A tack is a nautical term both for the lower, windward corner of a sail and, separately, for the windward side of a sailing craft (side from which the wind is coming while under way—the starboard or port tack. Generally, a boat is on a starboard tack if the wind is coming over the starboard (right) side of boat with sails on port (left) side. Similarly, a boat is on a port tack if the wind is coming over the port (left) side of boat. However, confusion can result when a boat is on a 'run', with the wind coming directly from astern and the mainsail and jib/genoa are on opposite sides of the vessel (wing-on-wing). Therefore, the windward side is defined as the side opposite to that on which the mainsail is being carried.
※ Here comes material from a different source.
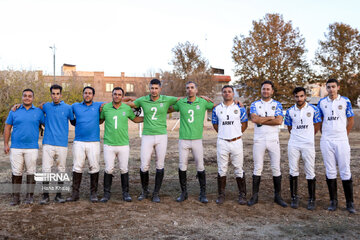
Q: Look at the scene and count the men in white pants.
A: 10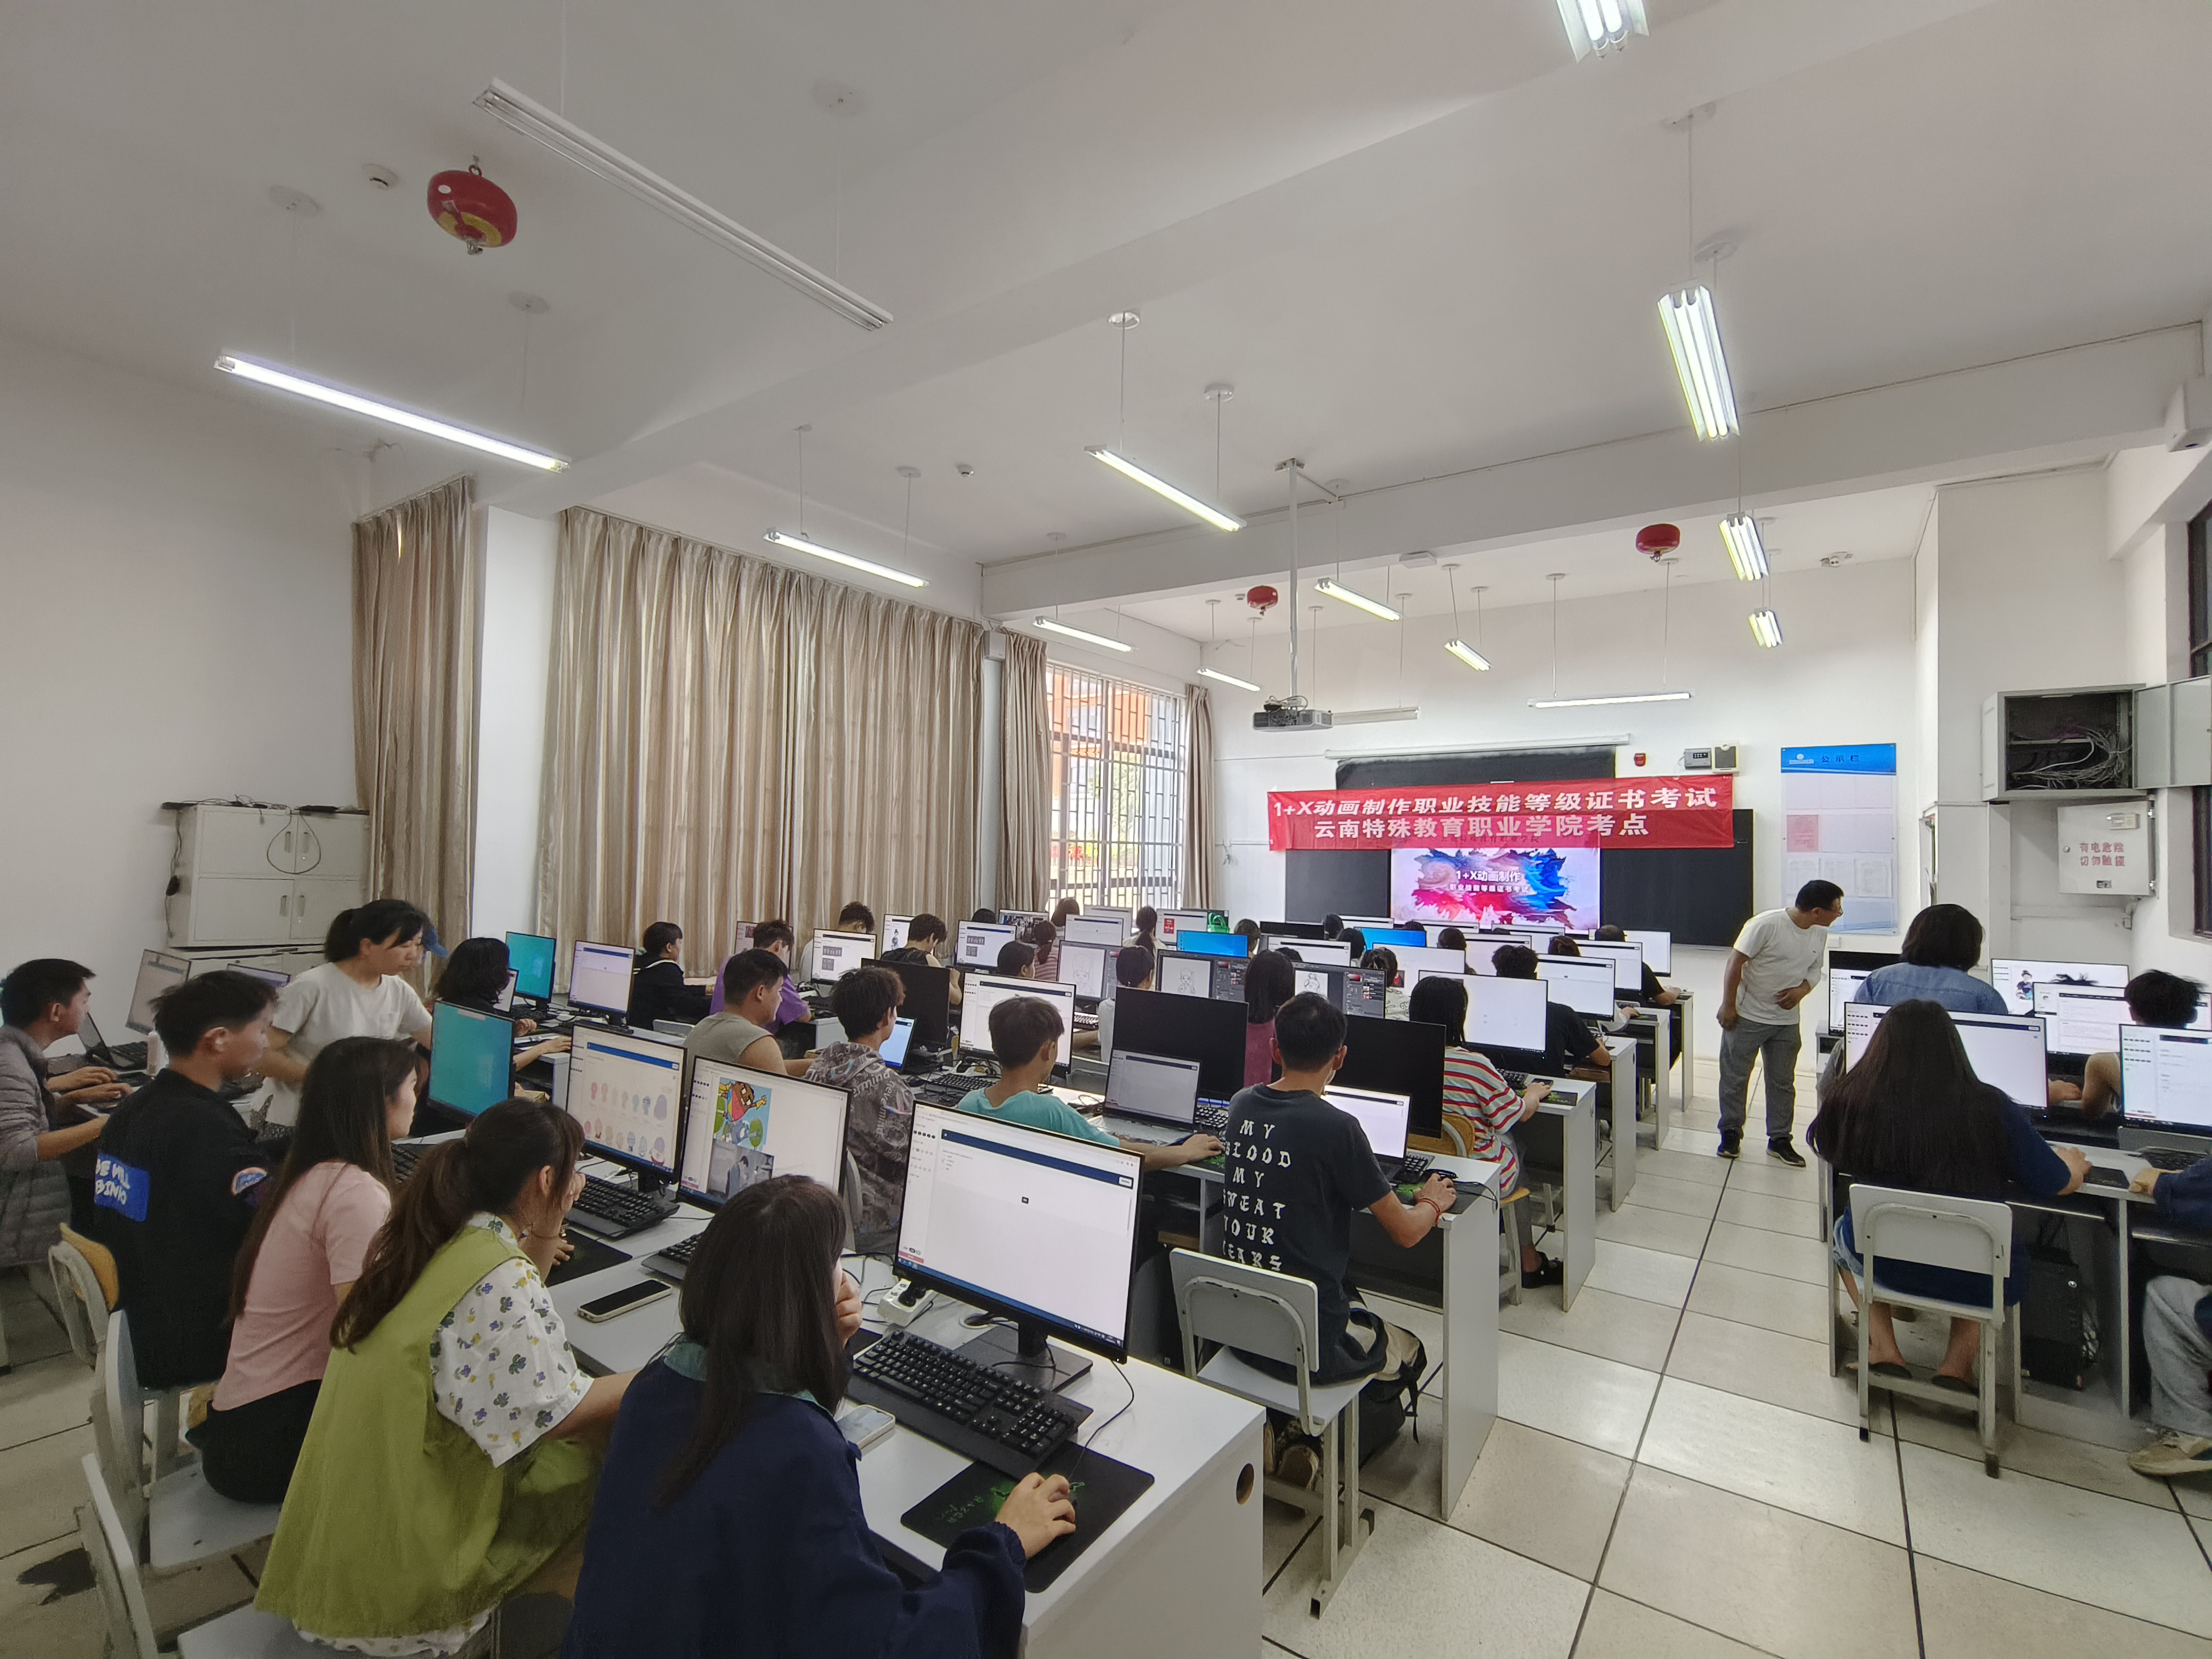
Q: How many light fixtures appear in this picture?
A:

On a starboard tack the mainsail is carried on the port side. On a port tack the mainsail is carried on the starboard side. It is the position of the mainsail that determines the tack.

Sail corner

The tack is the corner on a fore-and-aft sail where the luff (the forward edge) and foot (the bottom edge) connect and, on a mainsail, is located near where the boom and mast connect. On a square sail or a spinnaker, the tack is the windward clew (lower corner) and also the line holding down that corner; when the vessel changes course to have the other vertical edge of the sail to the wind, the other clew becomes the tack.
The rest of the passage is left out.